Darknet YOLOv3 on Jetson Nano

We installed Darknet, a neural network framework, on Jetson Nano in order to build an environment to run the object detection model YOLOv3.

Object detection results by YOLOv3 & Tiny YOLOv3

We performed the object detection of the test images of GitHub – udacity/CarND-Vehicle-Detection: Vehicle Detection Project using the built environment.
The left and right images show the object detection results of YOLOv3 and Tiny YOLOv3, respectively.

Setup

Darknet

Darknet is a neural network framework. See Darknet: Open Source Neural Networks in C for more information. The source is published on GitHub – pjreddie/darknet: Convolutional Neural Networks.

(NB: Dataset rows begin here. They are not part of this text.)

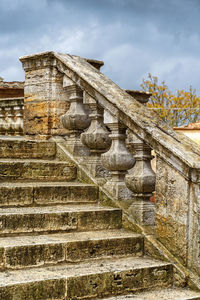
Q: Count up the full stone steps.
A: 6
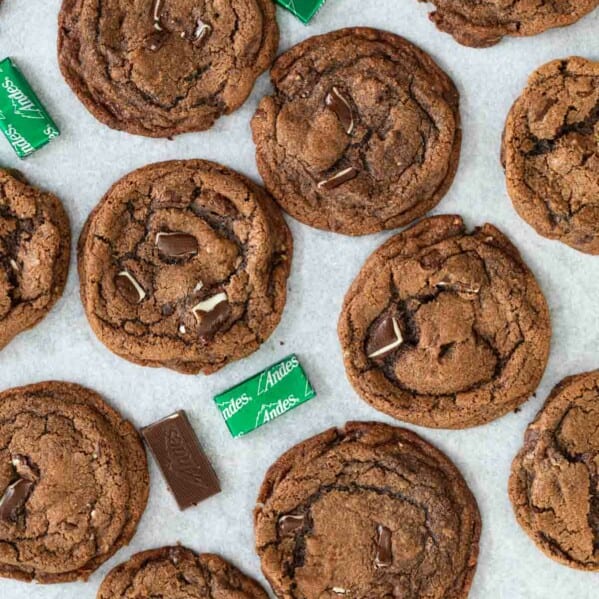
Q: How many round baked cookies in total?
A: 11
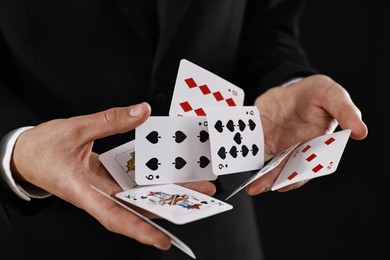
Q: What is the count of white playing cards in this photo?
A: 8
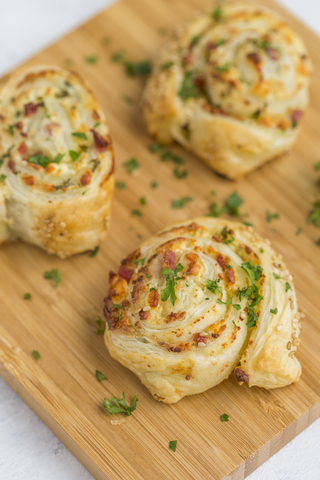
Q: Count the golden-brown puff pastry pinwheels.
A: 3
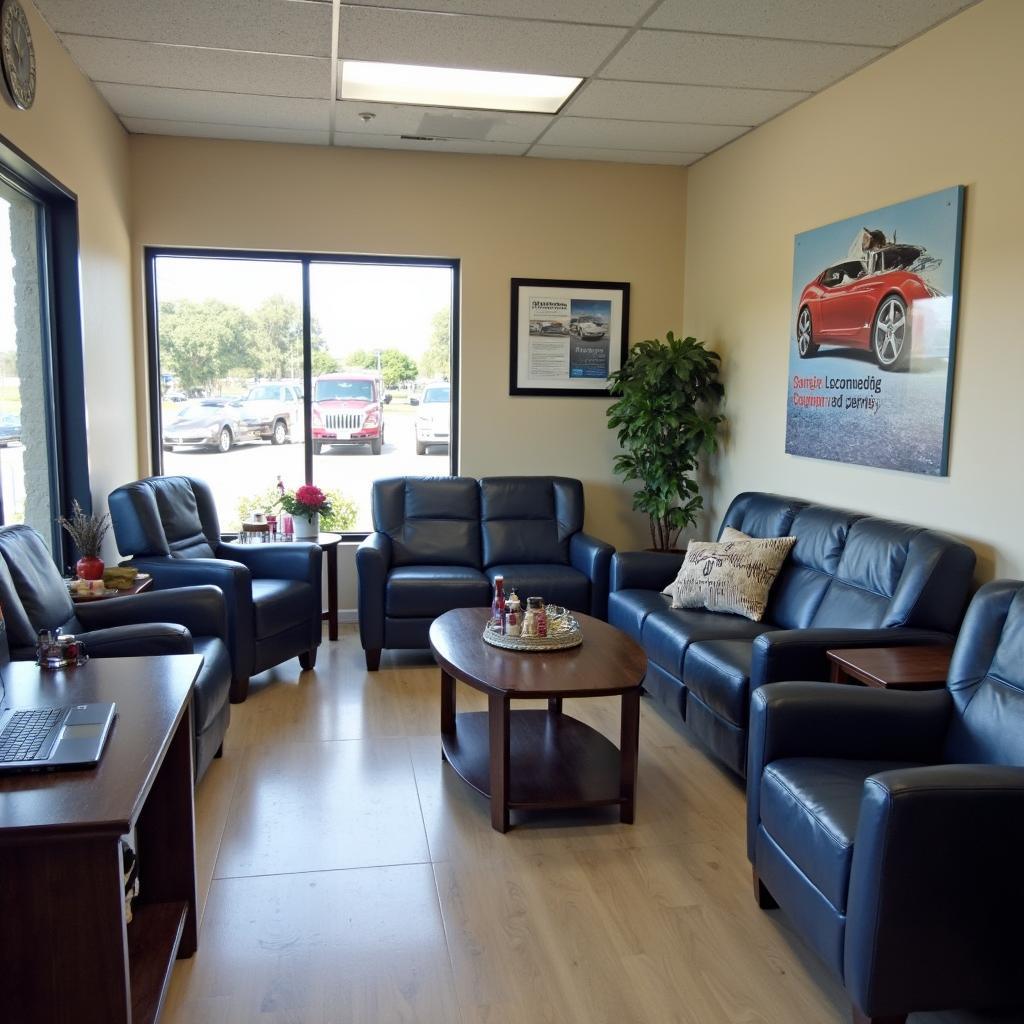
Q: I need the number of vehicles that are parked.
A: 4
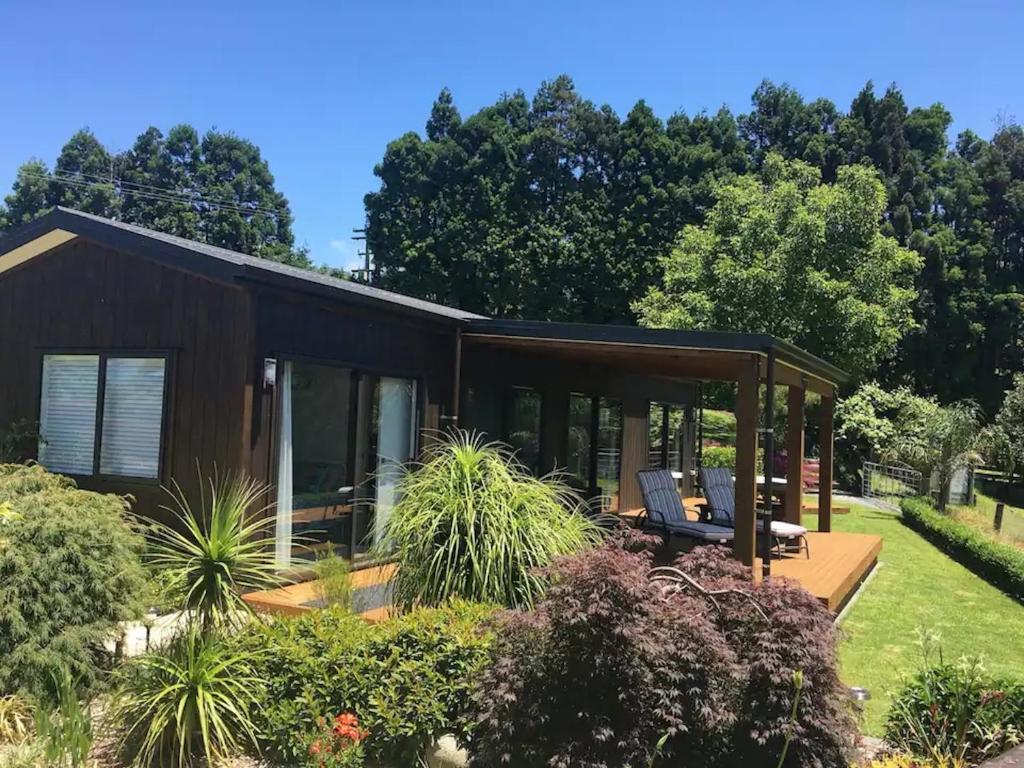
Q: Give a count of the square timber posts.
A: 3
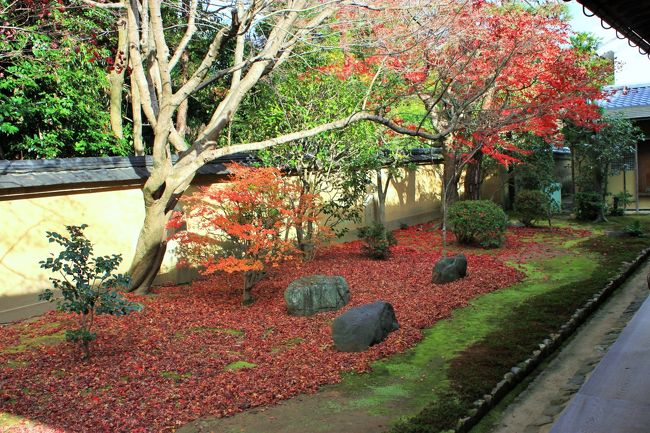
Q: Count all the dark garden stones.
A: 3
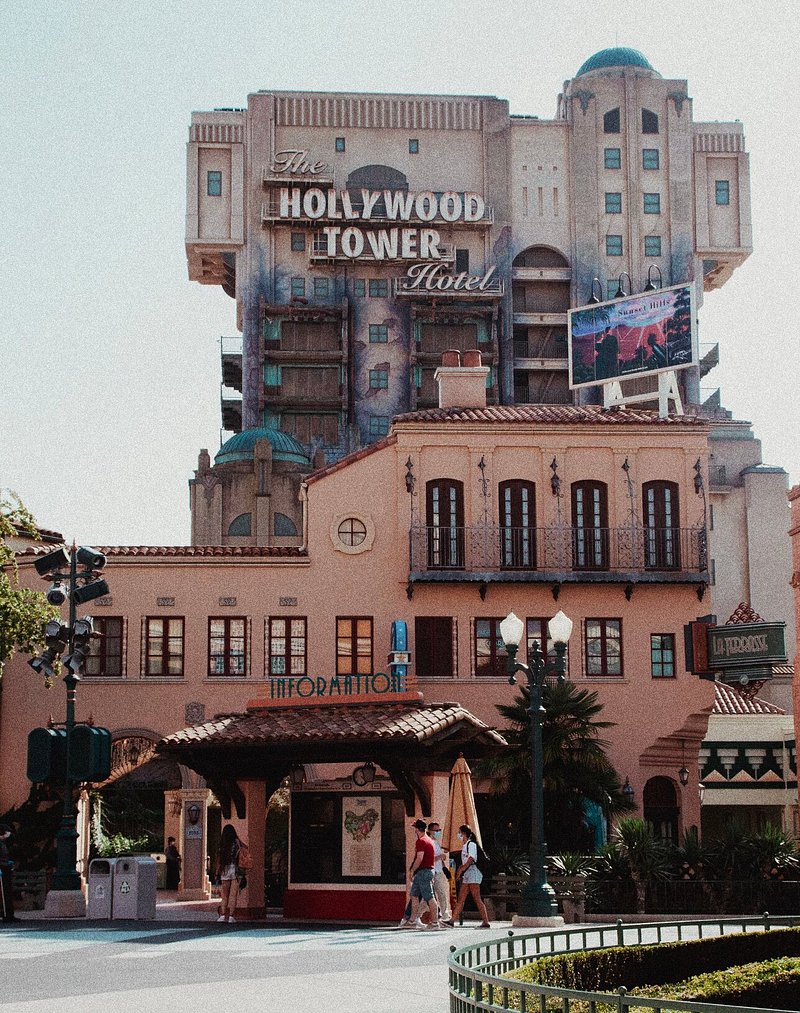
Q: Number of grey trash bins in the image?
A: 2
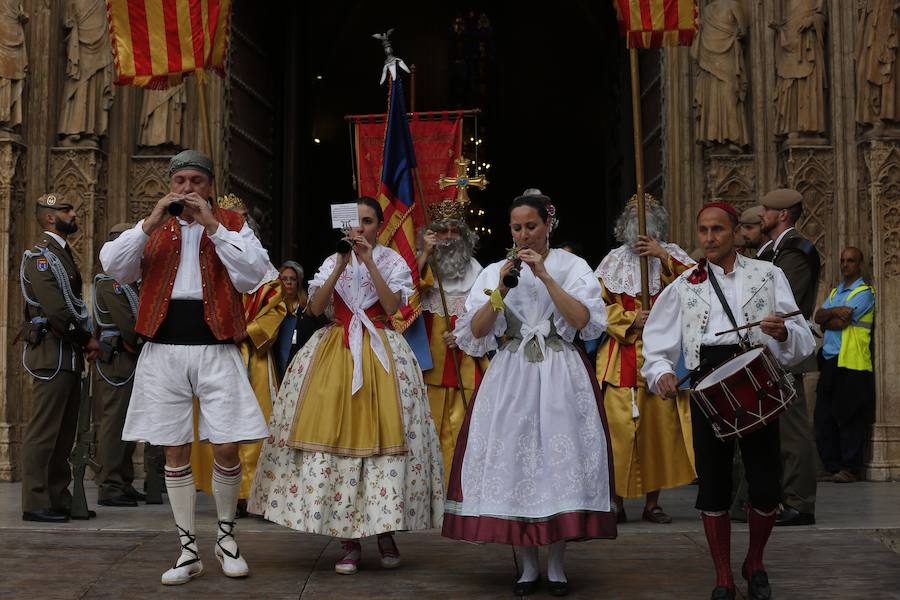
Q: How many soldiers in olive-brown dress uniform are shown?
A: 4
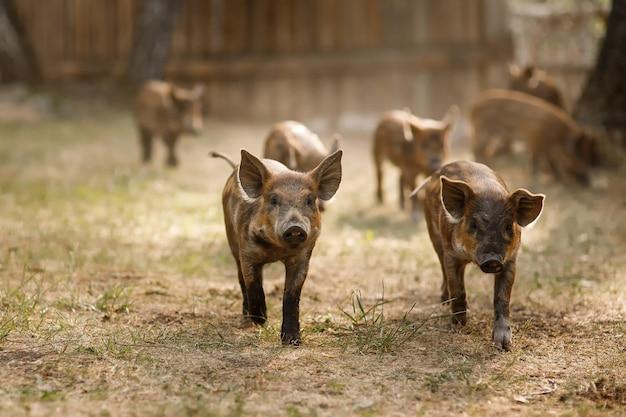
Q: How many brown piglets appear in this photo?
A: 7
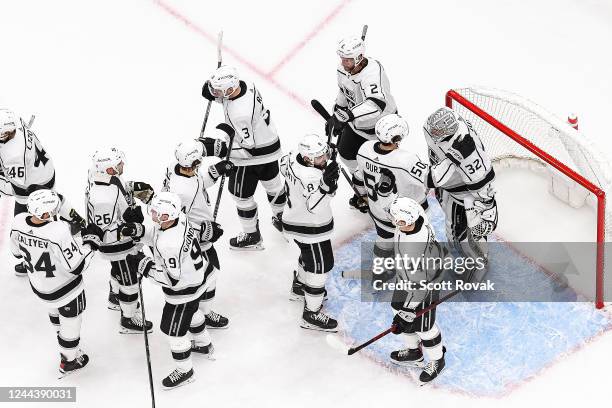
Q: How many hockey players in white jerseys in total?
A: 11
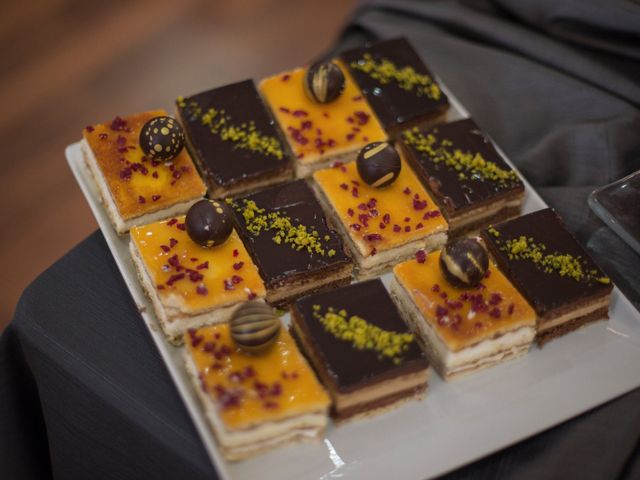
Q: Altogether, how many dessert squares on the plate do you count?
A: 12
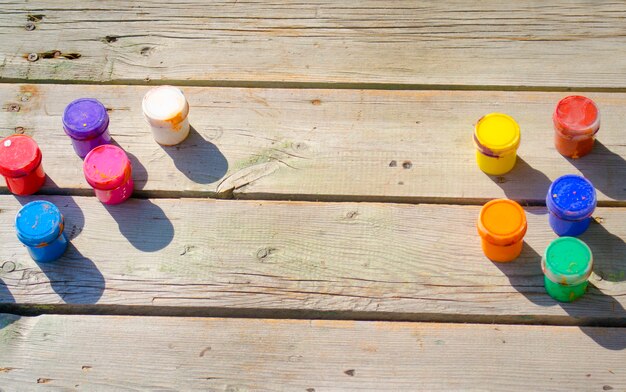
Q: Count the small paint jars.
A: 10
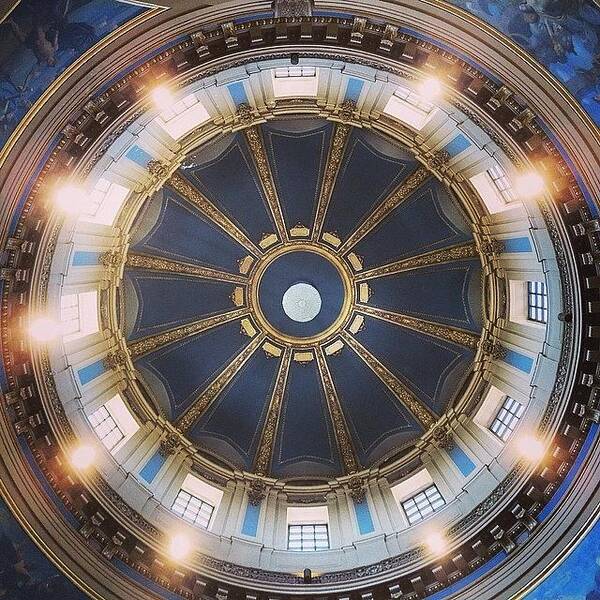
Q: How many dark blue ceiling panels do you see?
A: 12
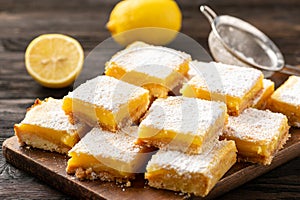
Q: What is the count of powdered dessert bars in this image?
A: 10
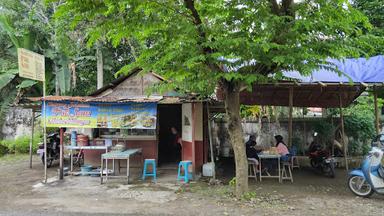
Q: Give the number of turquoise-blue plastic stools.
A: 2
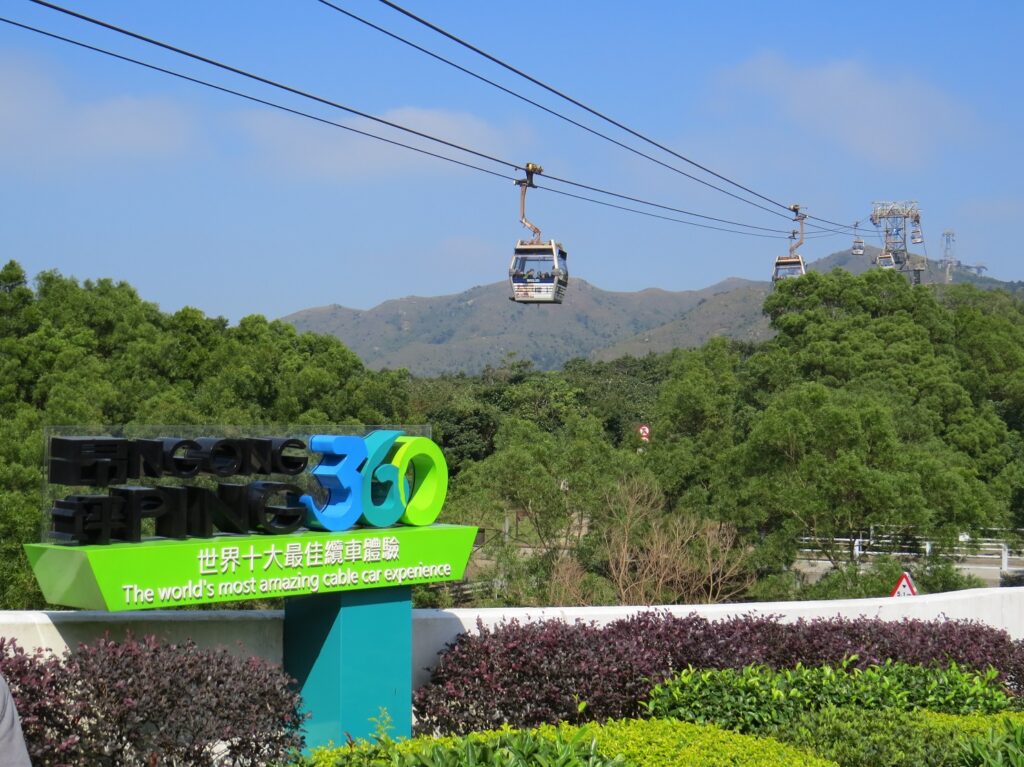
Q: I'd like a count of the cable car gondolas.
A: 5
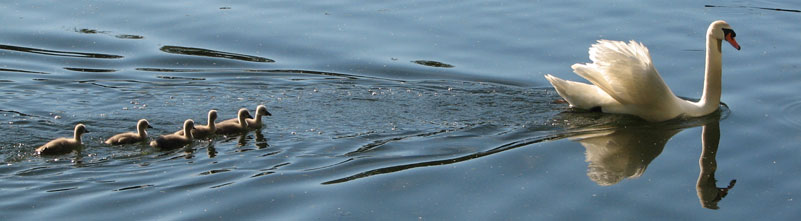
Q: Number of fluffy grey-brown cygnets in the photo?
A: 6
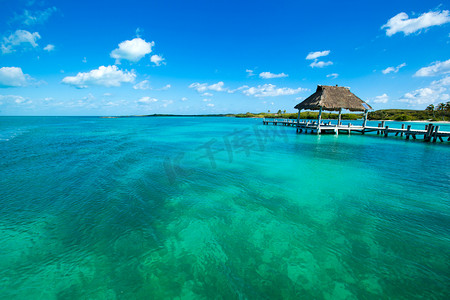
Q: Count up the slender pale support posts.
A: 4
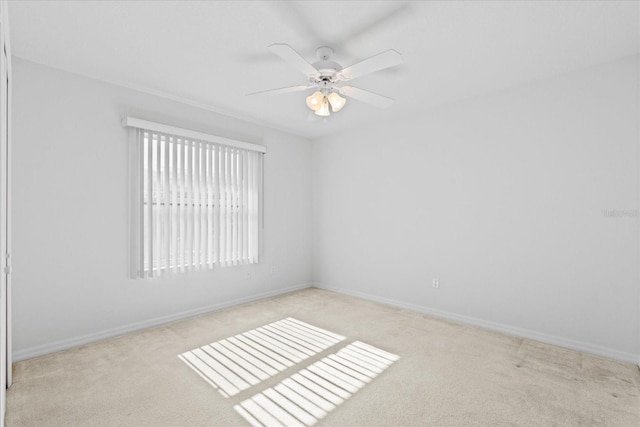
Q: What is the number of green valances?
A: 0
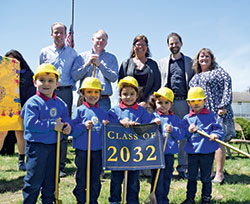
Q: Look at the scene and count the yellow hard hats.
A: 5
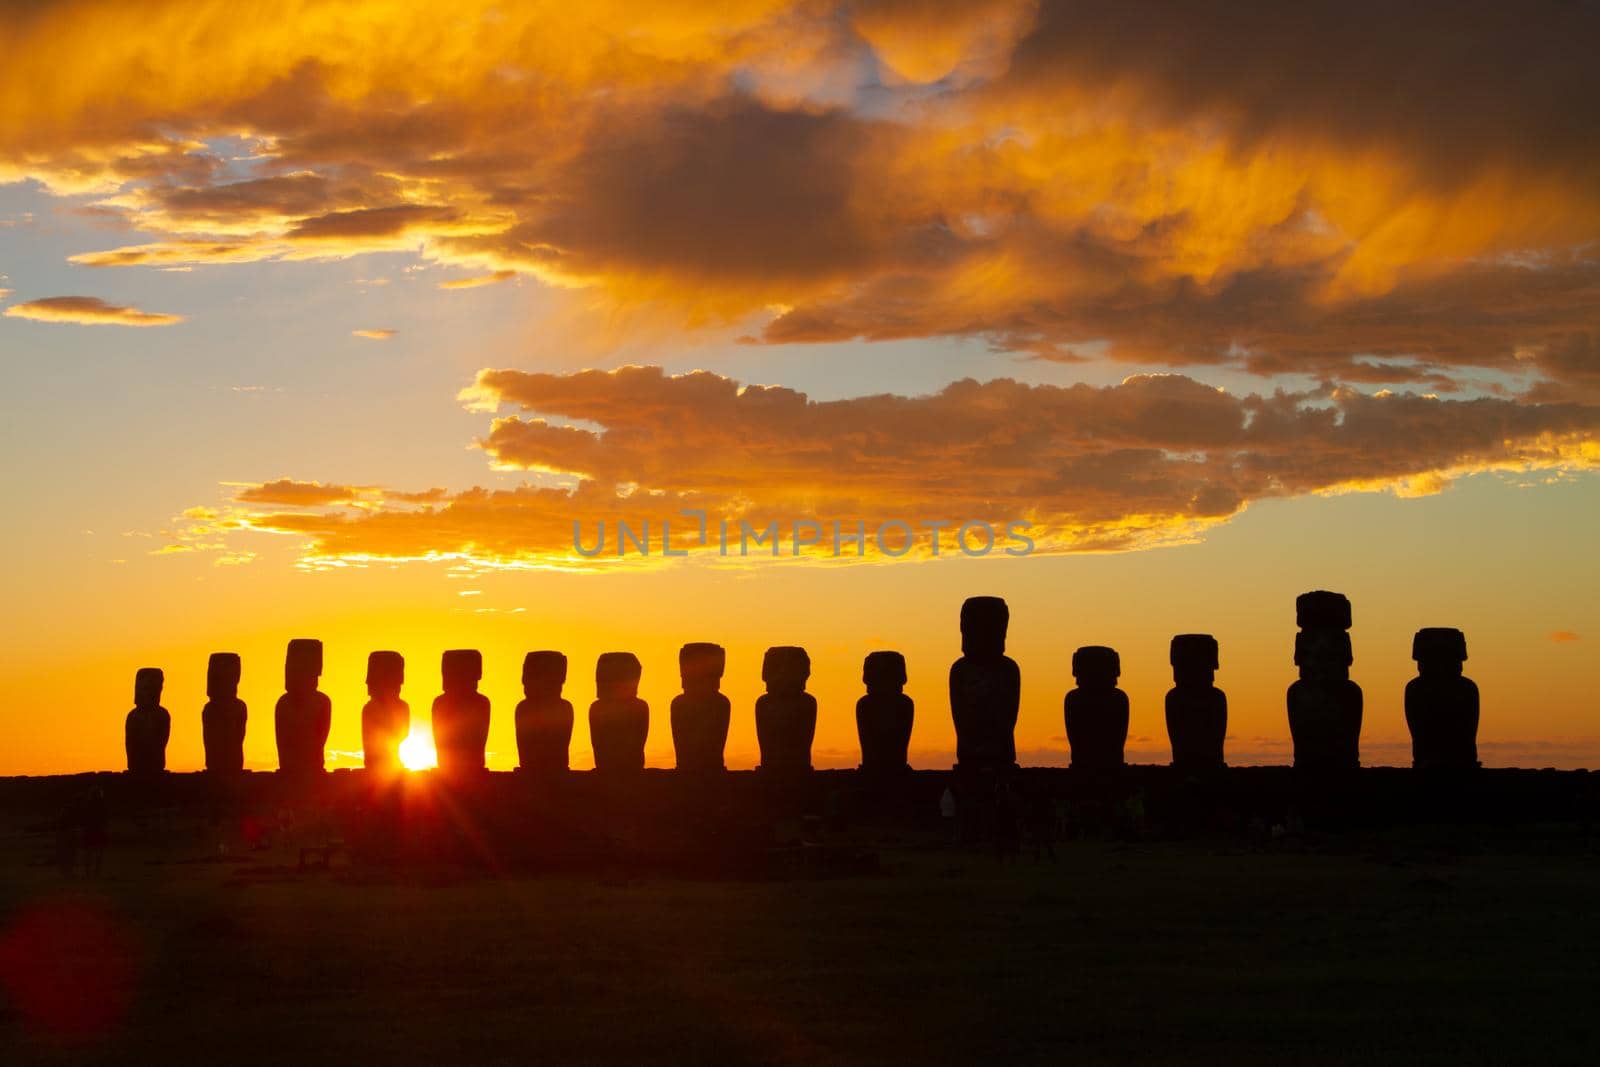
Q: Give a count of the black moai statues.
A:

This time we used the repository: GitHub – AlexeyAB/darknet: Windows and Linux version of Darknet Yolo v3 & v2 Neural Networks for object detection (Tensor Cores are used).

Create the ~/github directory beforehand and execute the following command.

$ cd ~/github
$ git clone https://github.com/AlexeyAB/darknet
$ cd darknet
$ git checkout darknet_yolo_v3 -b jetson_nano

Change the Makefile in the ~/github/darknet directory as follows:

GPU=1
CUDNN=1
OPENCV=1
ARCH= -gencode arch=compute_53,code=[sm_53,compute_53]

Finally, run make.

$ PATH=/usr/local/cuda/bin:$PATH make -j$(nproc)

YOLOv3 & Tiny YOLOv3

Download the pre-trained weight files of YOLOv3 and Tiny YOLOv3 from YOLO: Real-Time Object Detection to ~/github/darknet directory.

$ cd ~/github/darknet
$ wget https://pjreddie.com/media/files/yolov3.weights
$ wget https://pjreddie.com/media/files/yolov3-tiny.weights

Run the following command to test YOLOv3.

$ cd ~/github/darknet
$ ./darknet detect cfg/yolov3.cfg yolov3.weights data/dog.jpg

Run the following command to test Tiny YOLOv3.

$ cd ~/github/darknet
$ ./darknet detect cfg/yolov3-tiny.cfg yolov3-tiny.weights data/dog.jpg

Summary

We installed Darknet, a neural network framework, on Jetson Nano in order to build an environment to run the object detection model YOLOv3.